TBM: Give us one player to look out for on Saturday.
SS: This will be the Revs' first look at Harrison Shipp, the homegrown player who led Notre Dame to the NCAA title last fall. He's an interesting player from a player-development standpoint, a sort of antipode to the traditional American college product - he's not tall, or fast; he doesn't have three lungs; and he's unlikely to dribble through a double-team when an obvious out-ball presents itself.
That's what he's not. What he is, is an American trequartista, a cerebral schemer whose immaculate first touch allows him to find pockets of space all over the attacking zone. He's been playing on the left, but generally uses that merely as a starting spot. And his service in dead-ball situations is both cunning and accurate. The kid's just good.

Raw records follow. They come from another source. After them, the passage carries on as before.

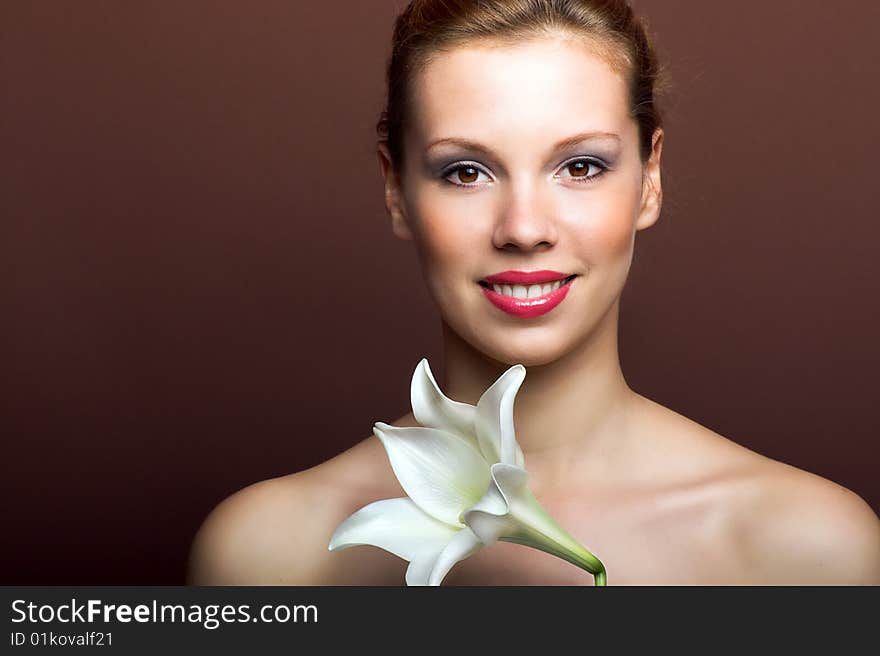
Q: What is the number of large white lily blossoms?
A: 1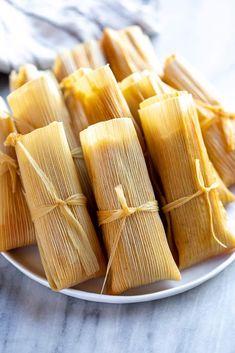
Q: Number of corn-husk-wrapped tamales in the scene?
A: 11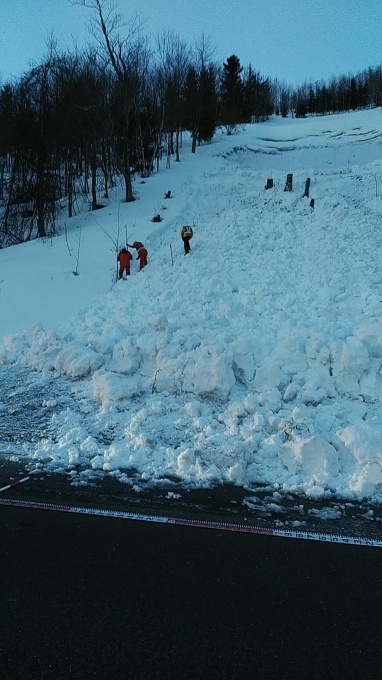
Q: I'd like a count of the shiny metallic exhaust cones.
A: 0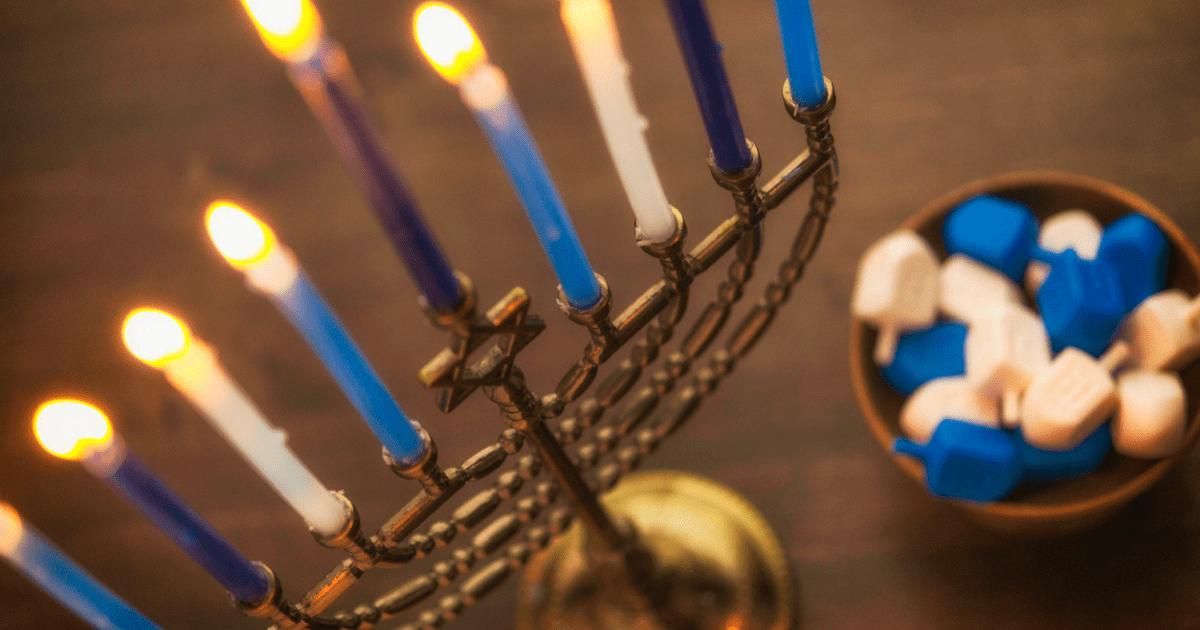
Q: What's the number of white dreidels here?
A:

TBM: And of course, give us a predicted XI and scoreline for the match.
SS: Predicted Fire starting XI (4-4-2): Johnson - Cochrane, Soumare, Hurtado, Palmer - Shipp, Larentowicz (c), Alex, Nyarko - Magee, Amarikwa.
Score prediction: The Fire finally get to the final whistle without brain-farting away a goal, and win, 2-0. Goals from Amarikwa and Magee, entering a week layoff where their bromance goes viral.